● What needs to be done
Copy each record exactly and skip its pictures.

(Collected data entries)
● ● ● ● ●

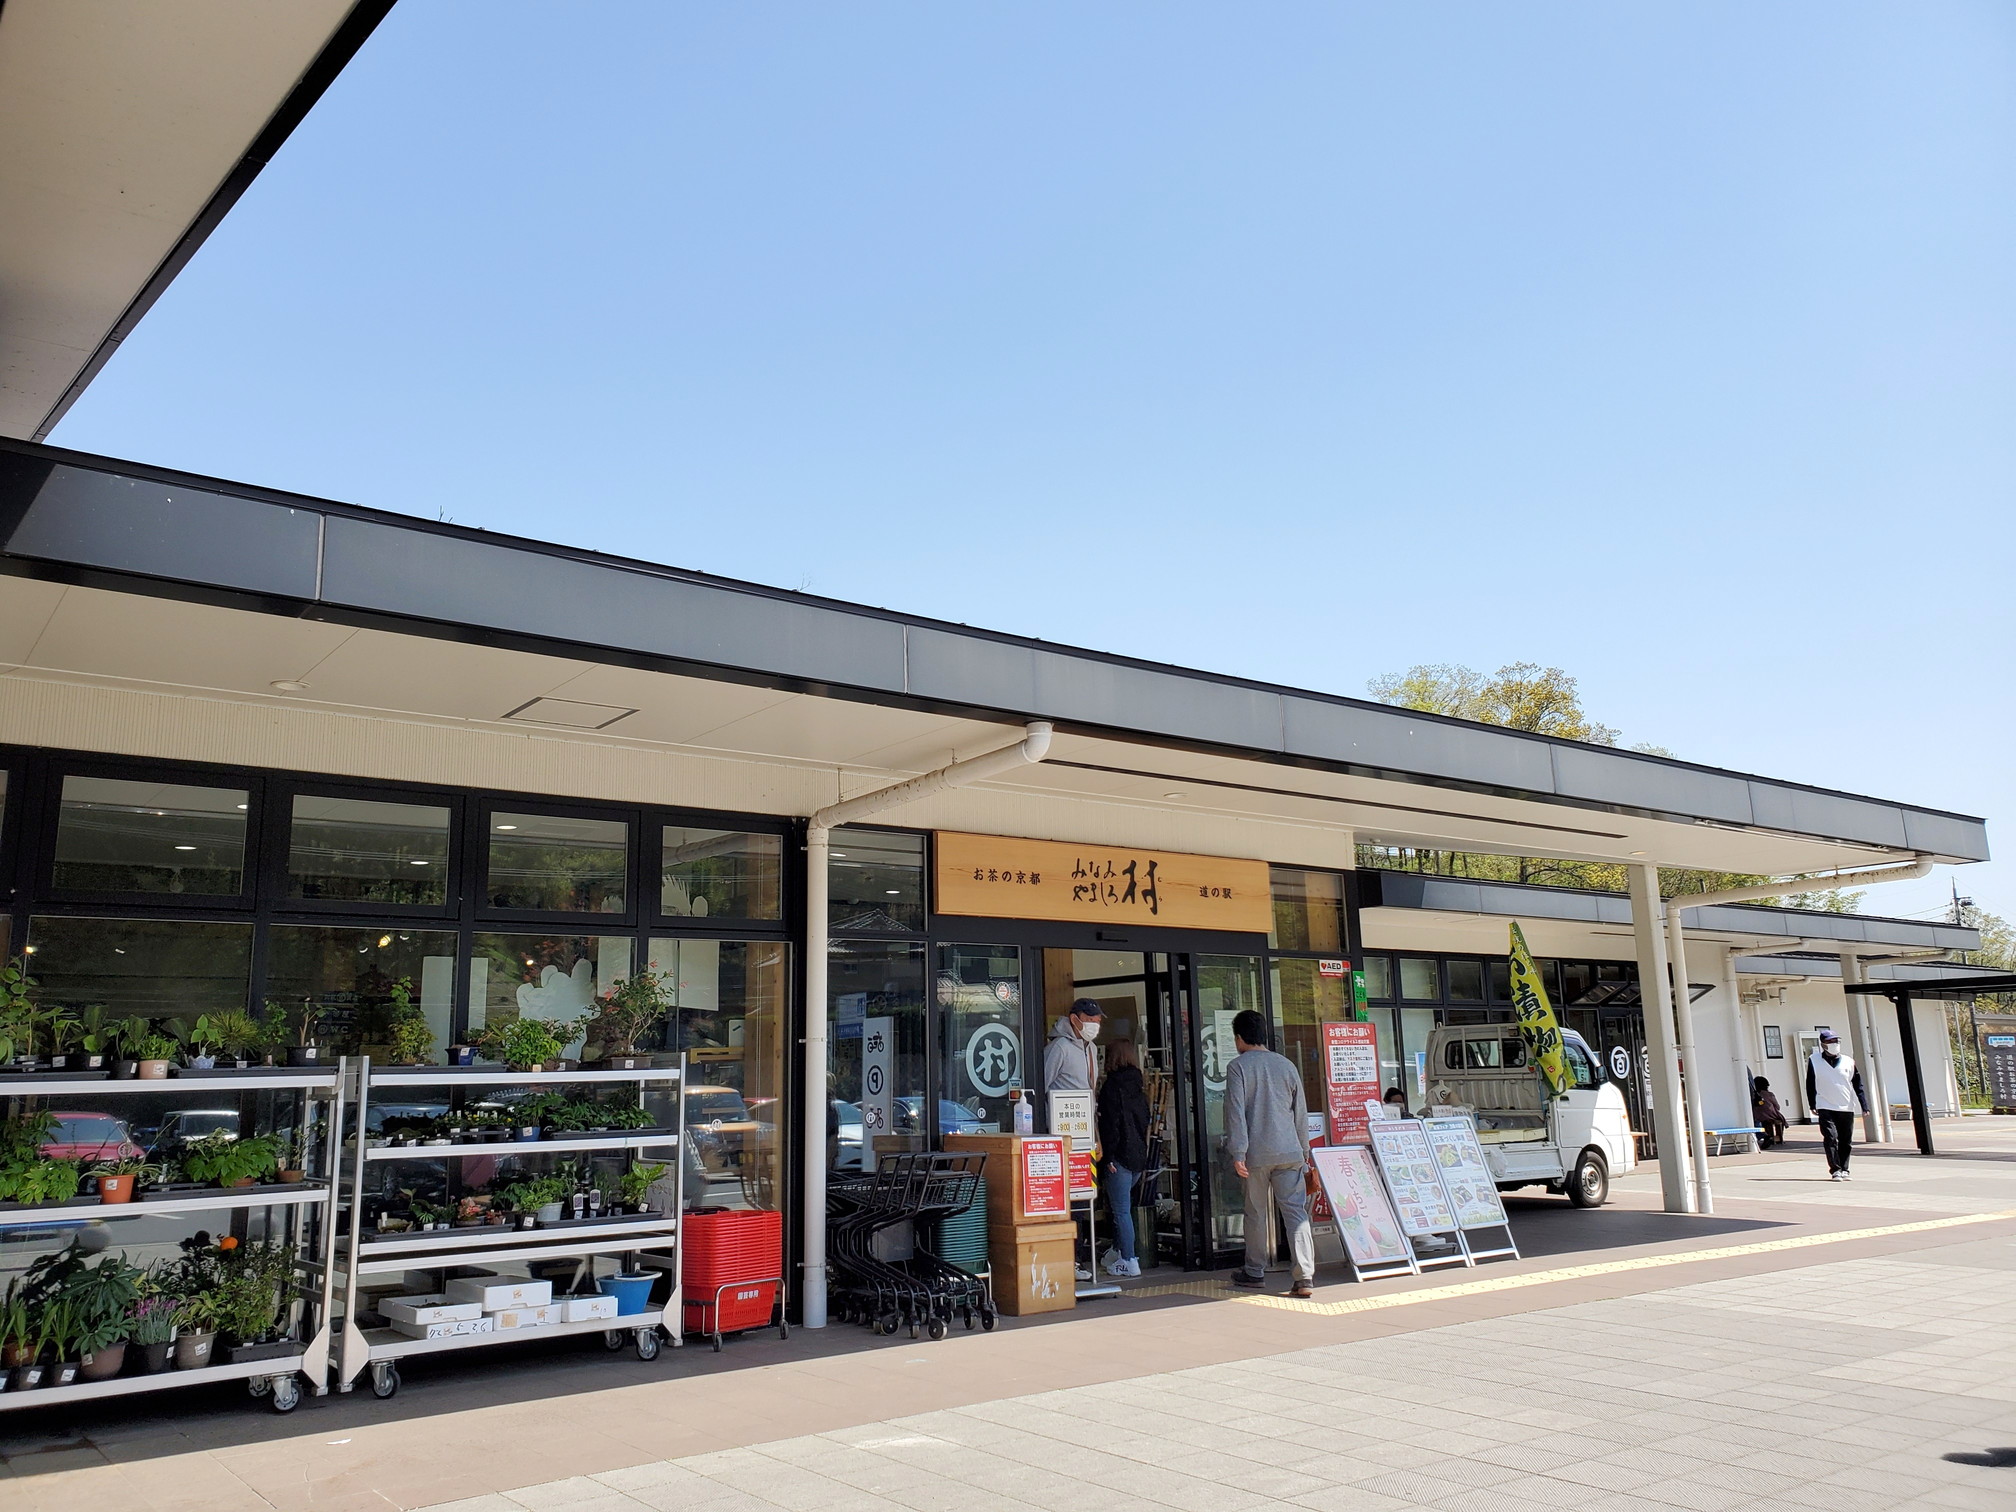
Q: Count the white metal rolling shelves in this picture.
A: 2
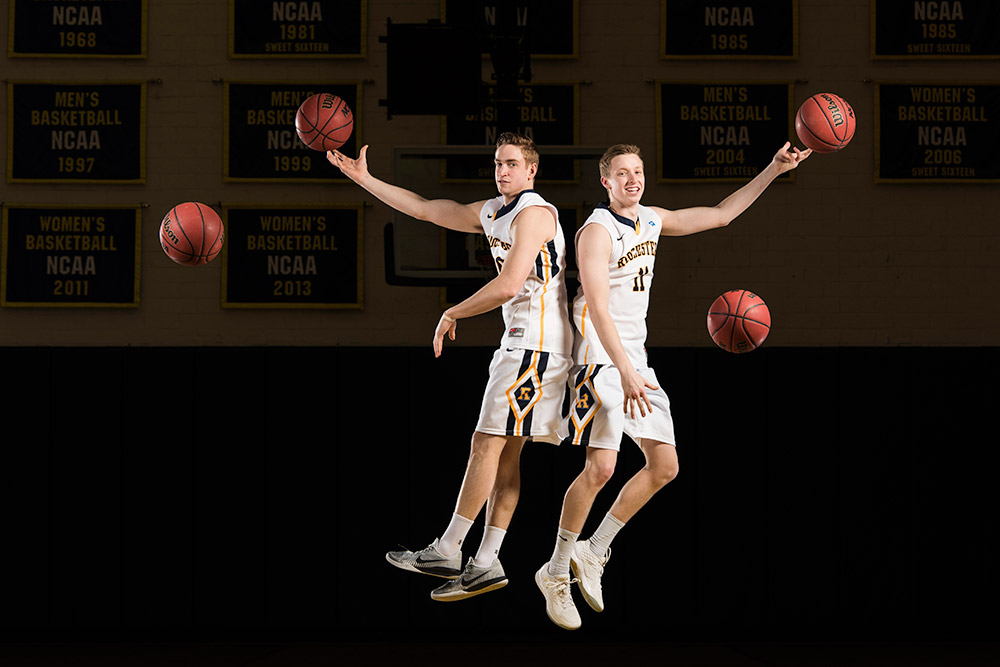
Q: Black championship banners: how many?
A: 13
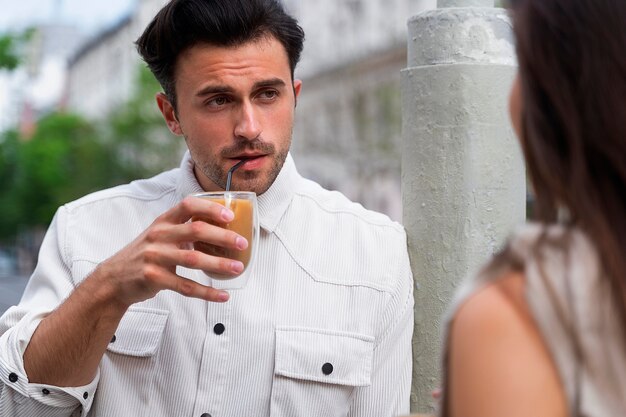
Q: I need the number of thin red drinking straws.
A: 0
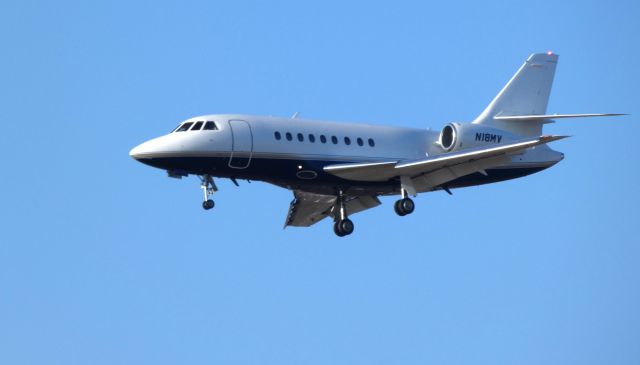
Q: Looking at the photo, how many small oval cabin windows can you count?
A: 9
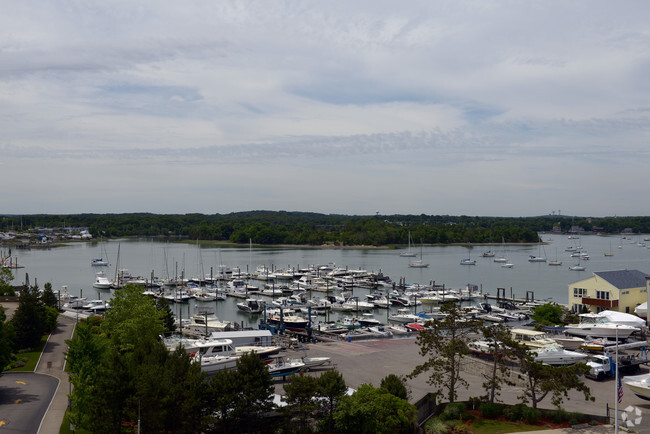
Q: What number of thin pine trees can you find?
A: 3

● ● ● ● ●

● Final answer
Q: Count the white metal rolling shelves in this picture.
A: 2
Q: Black championship banners: how many?
A: 13
Q: I need the number of thin red drinking straws.
A: 0
Q: Looking at the photo, how many small oval cabin windows can you count?
A: 9
Q: What number of thin pine trees can you find?
A: 3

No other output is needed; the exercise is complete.